[Records for this task]
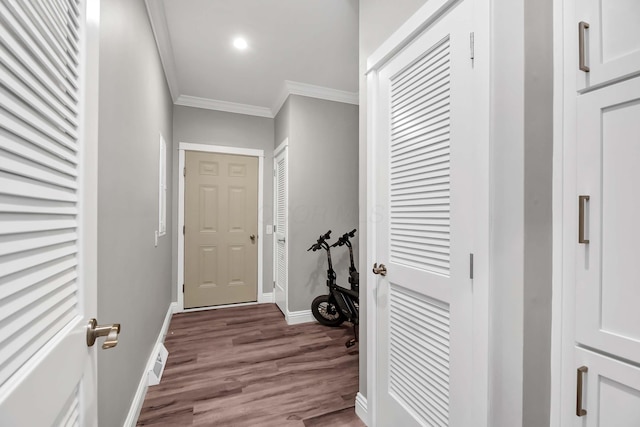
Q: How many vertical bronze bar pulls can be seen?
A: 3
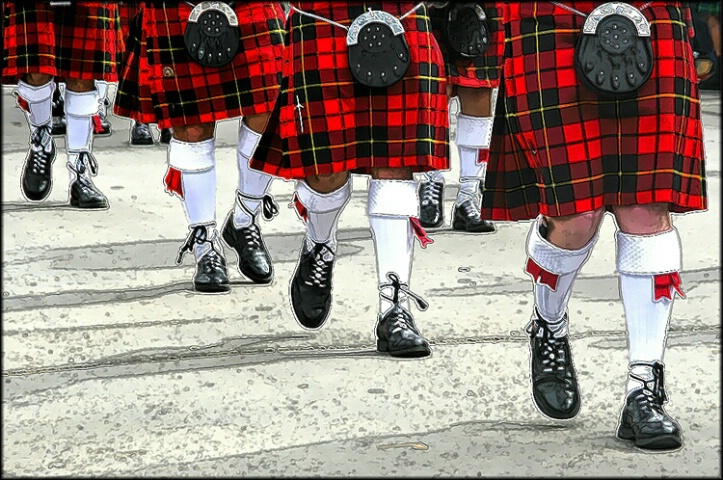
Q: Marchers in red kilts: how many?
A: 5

==

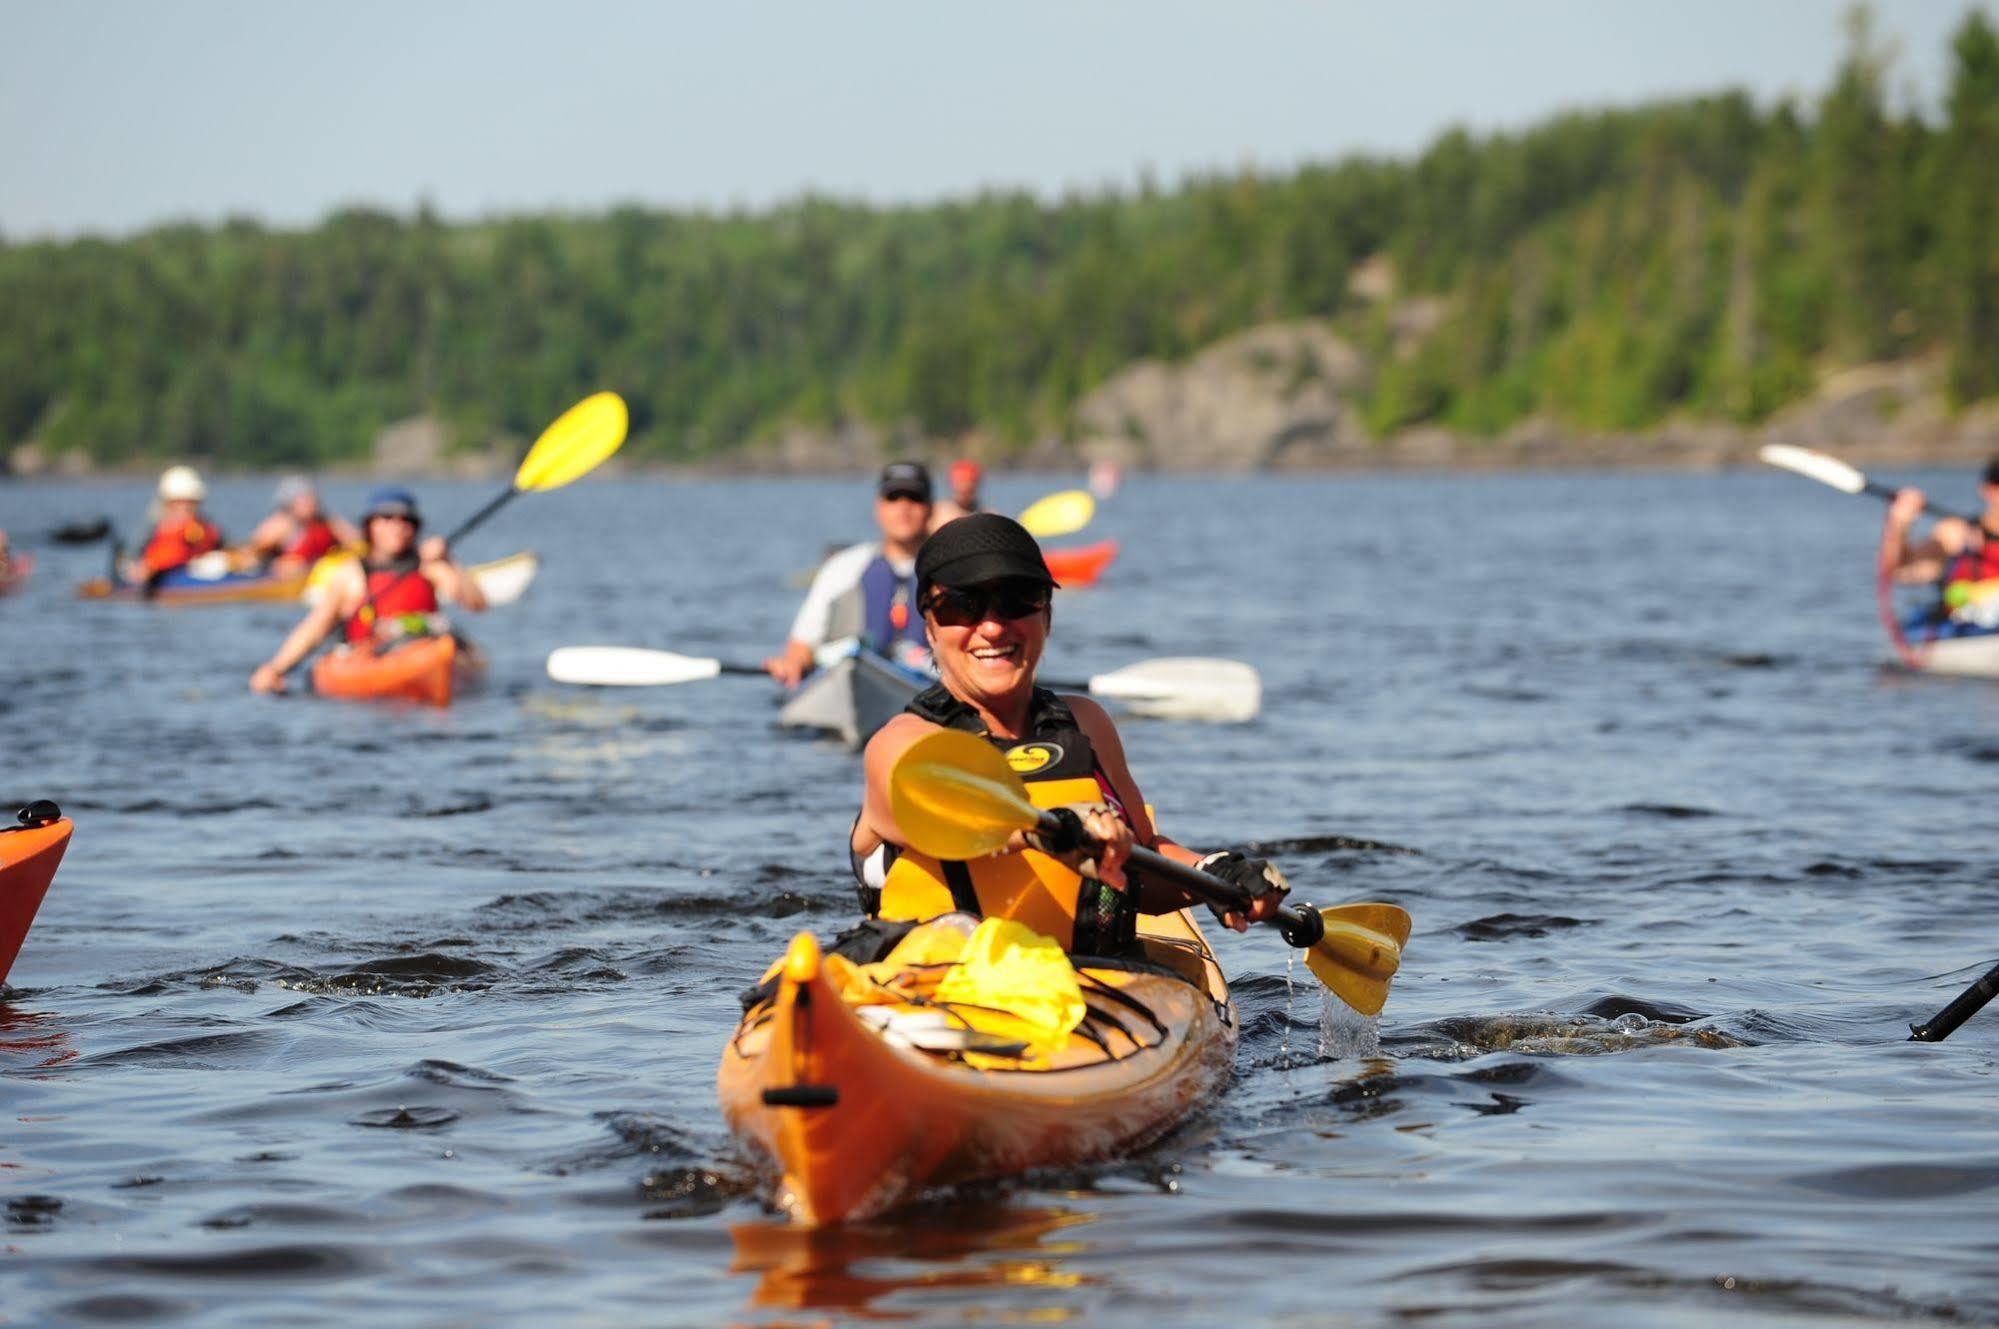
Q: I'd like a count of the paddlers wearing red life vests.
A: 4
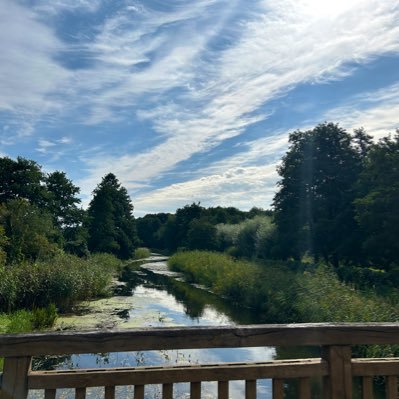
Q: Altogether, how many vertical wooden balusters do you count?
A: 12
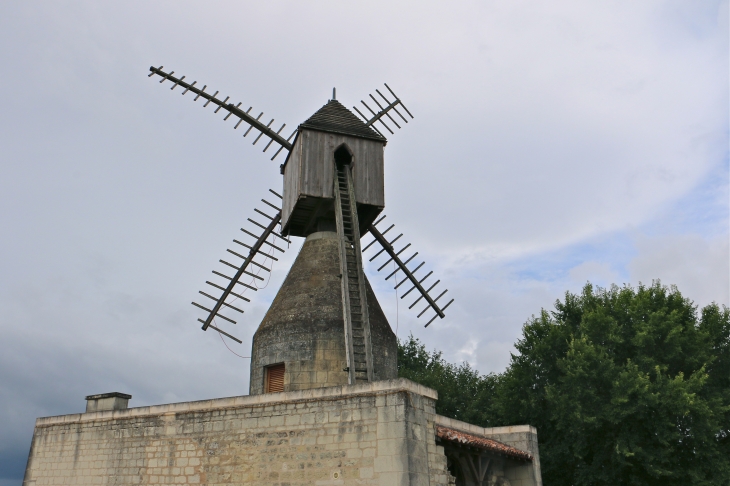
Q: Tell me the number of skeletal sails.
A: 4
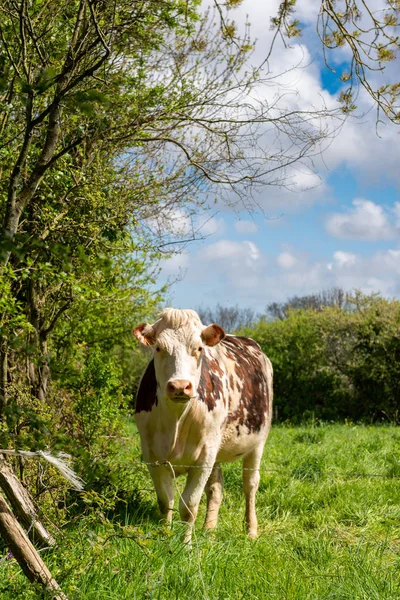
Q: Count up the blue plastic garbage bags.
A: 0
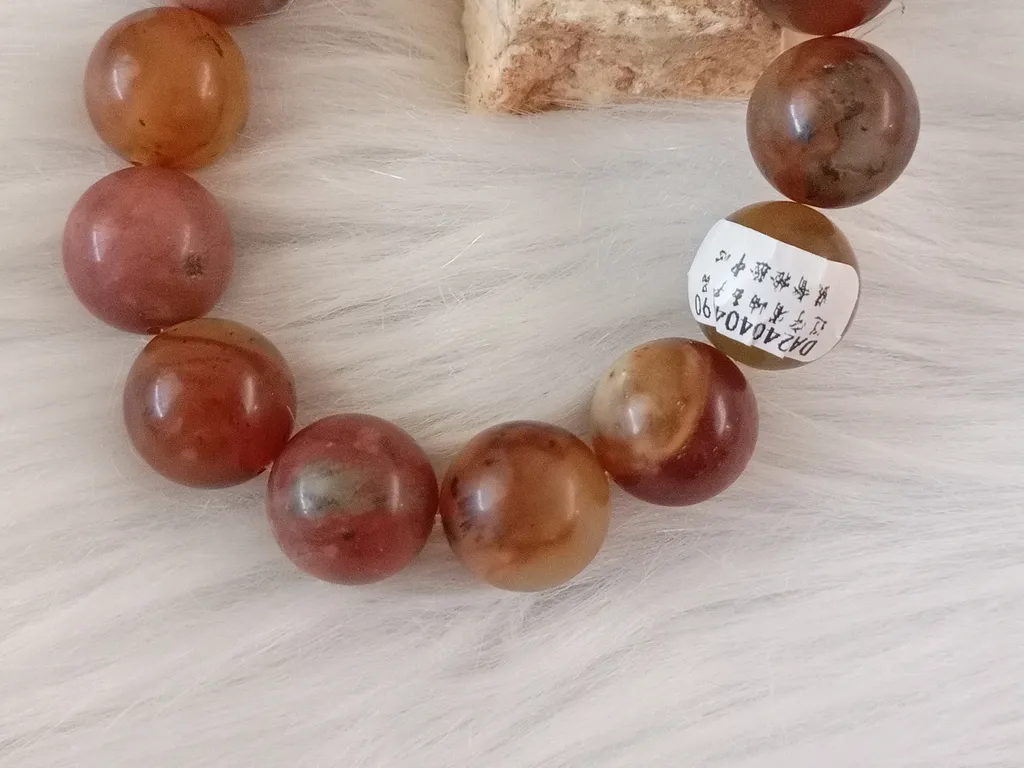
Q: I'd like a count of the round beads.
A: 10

[Activity] Tell how many lines of the data include the word "vertical", without any other words.

[Completed exercise] 2